Словно высвеченный магниевой вспышкой, горит в его лучах балатонский курортный городок. Беленые домики, кукурузохранилища — все вокруг обрамлено песком и кажется белым. Даже солнце. А пыльная листва акаций бела, как писчая бумага.

Было около половины третьего.

В тот день Шухайда рано отобедал и сошел с крыльца в садик.

— Ты куда? — спросила жена; она вязала, сидя у клумбы с турецкими гвоздиками.

— Купаться, — зевнув, ответил Шухайда; в руках у него были вишневого цвета купальные трусы.

— Взял бы его с собой, — стала упрашивать жена.

— Нет.

— Но почему?

— Потому что он негодник и бездельник, — ответил Шухайда и, помолчав, добавил: — Не занимается, вот почему.

— Да что ты, он все утро занимался, — пожала плечами жена.

На скамеечке возле кухни насторожился мальчик лет одиннадцати. На коленях он держал закрытую книгу — латинскую грамматику.

Мальчик был худенький, наголо остриженный, в красной майке и полотняных брюках, на ногах — сандалии. Мигая, переводил он глаза с отца на мать.

Сурово вскинув голову, Шухайда холодно спросил:

— Ну, хорошо: как будет по-латыни «меня будут хвалить»?

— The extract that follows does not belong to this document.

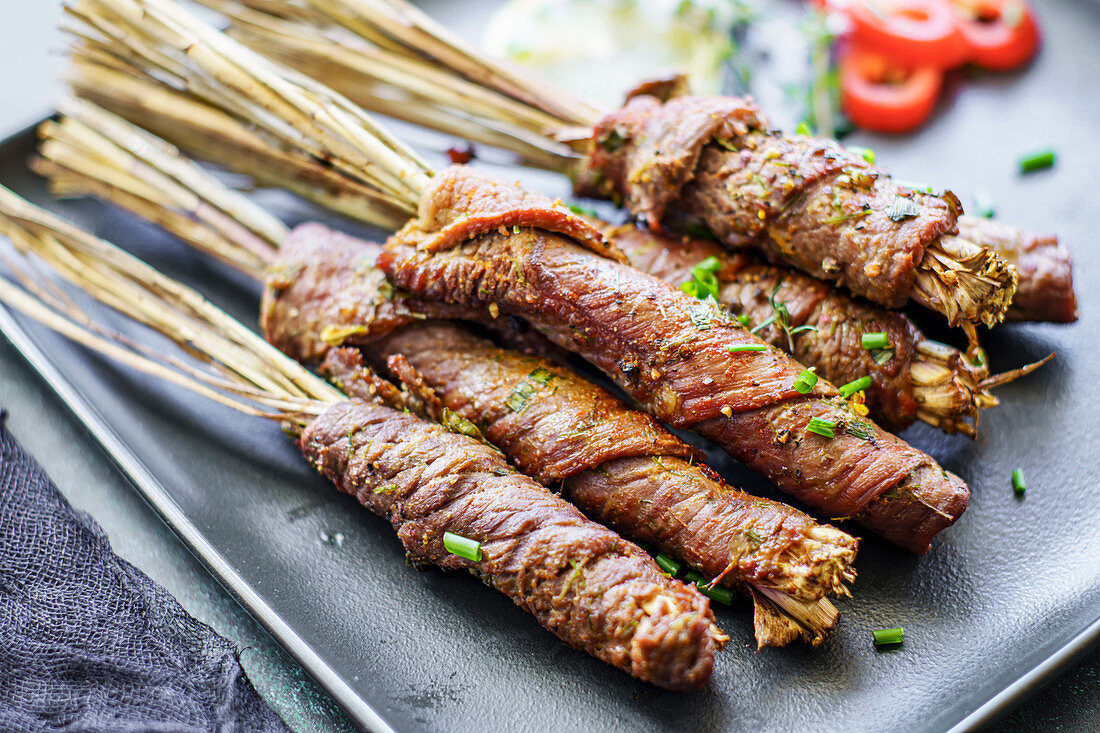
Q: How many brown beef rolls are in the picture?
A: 6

— Lauderentur, — не задумываясь, пролепетал мальчик, но прежде встал со скамейки, как в школе.

— Lauderentur, — насмешливо покивал головой Шухайда, — lauderentur. Ясно, и на переэкзаменовке мы тоже провалимся.

— Да он же знает, — оправдывала сына мать, — знает, только путает. Тебя боится.

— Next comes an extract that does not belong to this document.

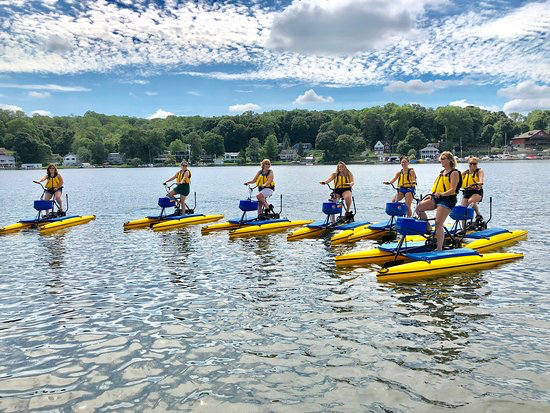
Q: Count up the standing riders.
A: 0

— Заберу его из школы, ей-богу, заберу, — подогревал себя Шухайда. — В ученики к слесарю отдам, в колесники!

Он и сам не знал, почему в запале выбрал именно эти ремесла, никогда и в мыслях он их не держал.

— Поди сюда, Янчика, — позвала мать. — Ты ведь все выучишь, сынок, правда же?

— Этот сопляк в гроб меня вгонит, — перебил Шухайда, злость была для него все равно что паприка в пресной пище, — в гроб вгонит, — повторил он, с наслаждением ощущая, как гнев расширяет его сосуды, чудодейственно прогоняя послеобеденную скуку.

— Я учу, — запинаясь, едва слышно сказал мальчик.

Жалкий, униженный, смотрел он на мать в поисках защиты.

Отца он словно и не видел. Только чувствовал. Всегда и всюду чувствовал его ненависть.

— Не учи, не надо, — махнул рукой Шухайда. — Ни к чему.

— Но он же занимается, — возразила мать и, притянув к себе сына, погладила его по голове. — И ты его прости. Янчика, ступай-ка за своими трусиками, — сказала она вдруг, без всякого перехода. — Папа возьмет тебя купаться.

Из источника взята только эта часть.